Thanks for the tip, have just stuck it in a dark room.


----------



## CONNOR BREWARE (2/11/11)

Deebo said:


> Thanks for the tip, have just stuck it in a dark room.




was there anything in particular near like fruit trees,keep us updated


----------



## Deebo (2/11/11)

Duke of Paddy said:


> was there anything in particular near like fruit trees,keep us updated



Nah no fruit close to where I put it.. I was actually a bit suprised that stuff got down the small neck of the soft drink bottle in such a short time. 

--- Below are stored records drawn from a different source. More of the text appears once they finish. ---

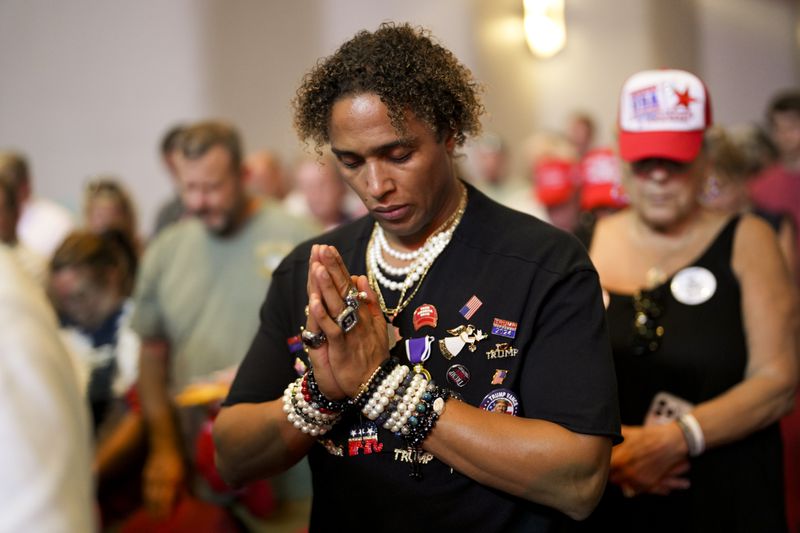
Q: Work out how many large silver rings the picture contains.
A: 2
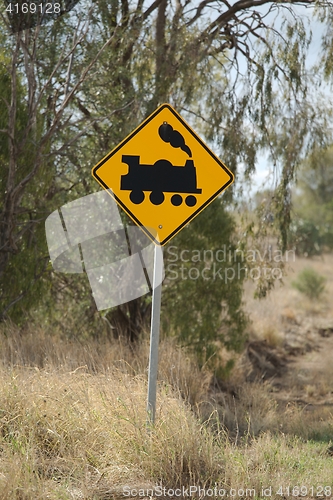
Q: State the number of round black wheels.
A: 4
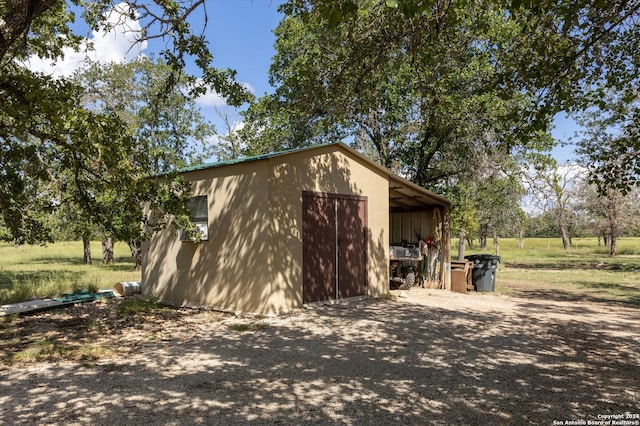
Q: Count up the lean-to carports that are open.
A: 1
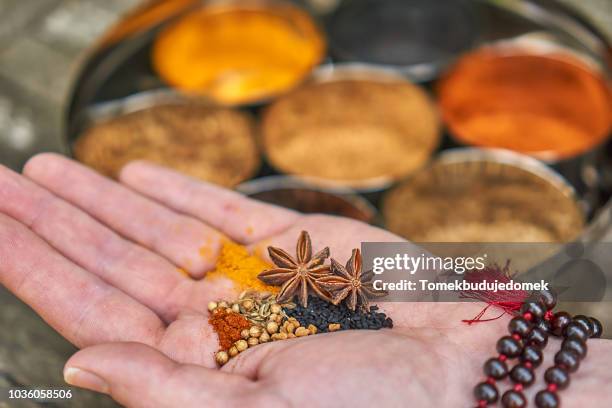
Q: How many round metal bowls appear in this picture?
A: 7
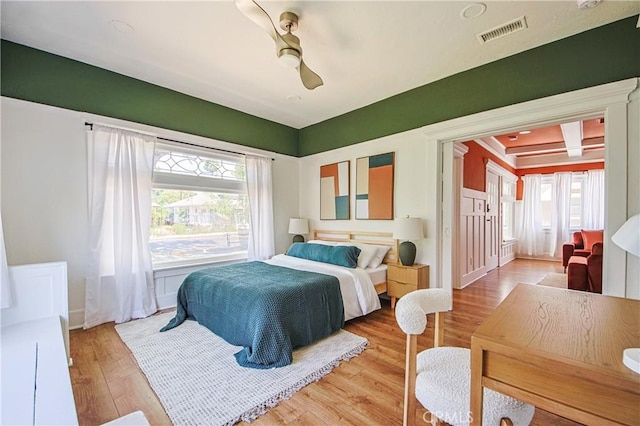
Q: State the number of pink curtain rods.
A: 0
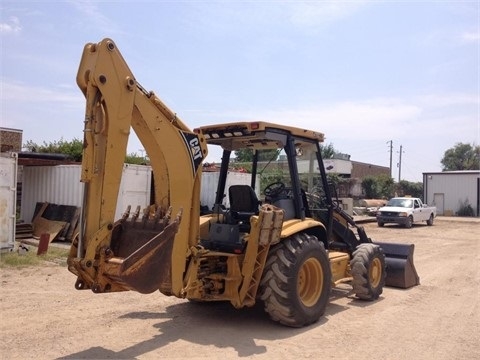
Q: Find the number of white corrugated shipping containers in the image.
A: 3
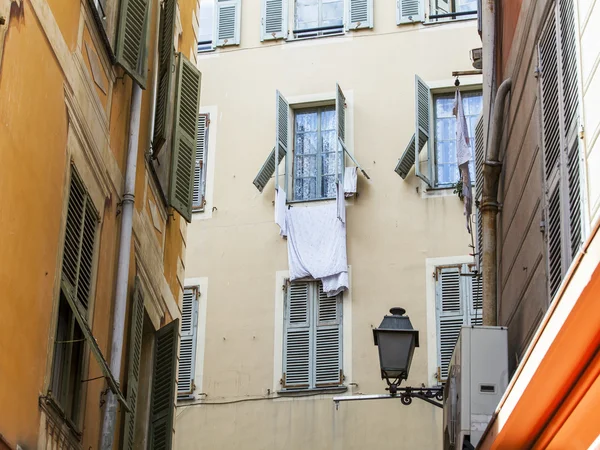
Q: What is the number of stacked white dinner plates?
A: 0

Heres a pic, stirred up the trub a bit moving it into the light.


----------



## pk.sax (2/11/11)

+1 very interested. Been trying wild with cider of juice, be great to know what it does to beer.

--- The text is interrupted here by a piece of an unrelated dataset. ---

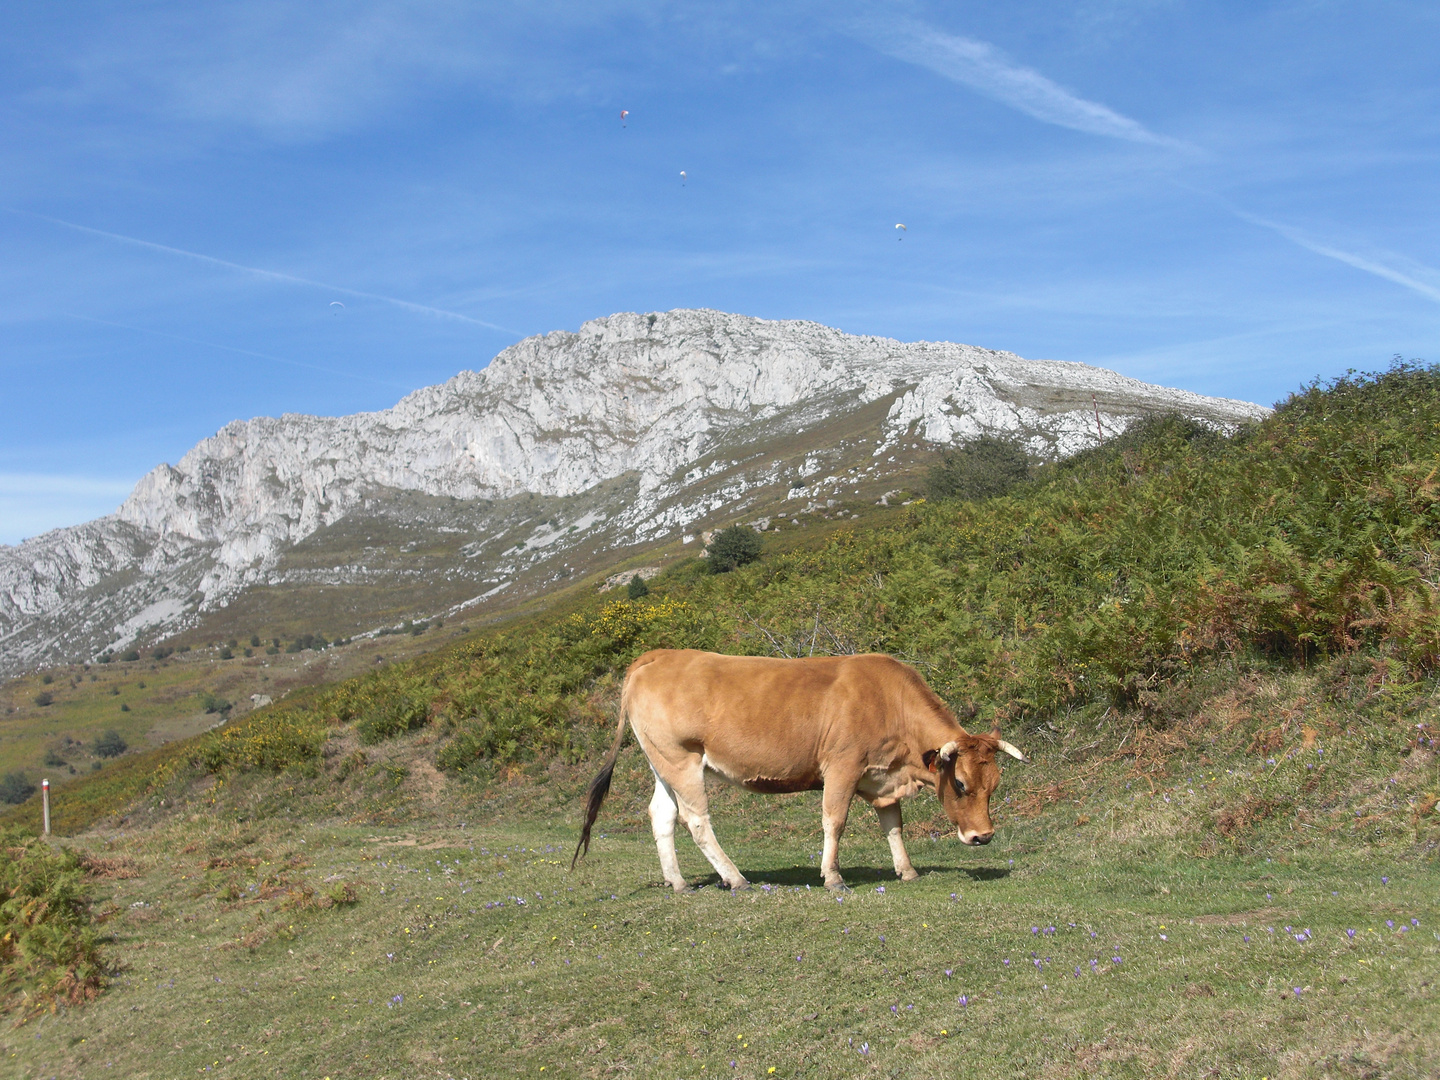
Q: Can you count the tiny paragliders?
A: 4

Maybe you can blend half pints of wild beer with normal and tell us if that's any good too?!


----------



## Swinging Beef (2/11/11)

You are a brave man.
All my experiments with natural airborn yeasts in Australia have proved to be quite revolting.
We do not live in Lombeek.


----------



## mckenry (2/11/11)

Deebo said:


> is there anything I should know about before taking a swig in a few days to see how it tastes.



Probably that youre going to need somewhere to spit it out really quickly. :lol: 

Interested to hear about it though. I've never had a 'natural yeast' / spontaneous fermentation taste good.


----------



## Deebo (3/11/11)

mckenry said:


> Probably that youre going to need somewhere to spit it out really quickly. :lol:
> 
> Interested to hear about it though. I've never had a 'natural yeast' / spontaneous fermentation taste good.



I wasnt expecting more than a pile of mould really, but had another sniff today and it smells like beer fermenting normally smells to me. 
It has got a lot more murky now that the fermentation is moving the trub I had in there all around. (it is kinda of mesmerising watching it move around, will upload a video if I can remember)
I do have another smaller bottle of wort in the fridge without any trub I may try to innoculate with the yeast from this one if it doesnt turn into a horrible sour mouldy mess.


----------



## CONNOR BREWARE (3/11/11)

Loving this thread

If you knew this was not gonna be rank that size bottle could make a good starter for the experiment on a bigger scale. Still you'd have to be a braver man than to risk that much wort.


----------



## esssee (3/11/11)

Check out the October 20, 2011 episode of Basic Brewing Radio link. They spoke about Spontaneous Fermentation. Interesting Stuff.


----------



## super_simian (3/11/11)

I've had spontaneous fermentation occur (due to a brain fart) to a small batch of wort ~500ml. The smell wasn't particularly off, so I let it go (in another part of the house from my brewing gear - I'm a suspicious man!) After 2 weeks I had a bit of a look/smell/taste. It had thrown a kind of slimy 'krausen', smelled very 'phenolic' and hadn't attenuated much. The taste was mainly sweetness, with a bit of a baked-bean aftertaste. Not awful, but not great.


----------



## drsmurto (3/11/11)

Not necesarily bad. A lot of wine is made using wild yeast.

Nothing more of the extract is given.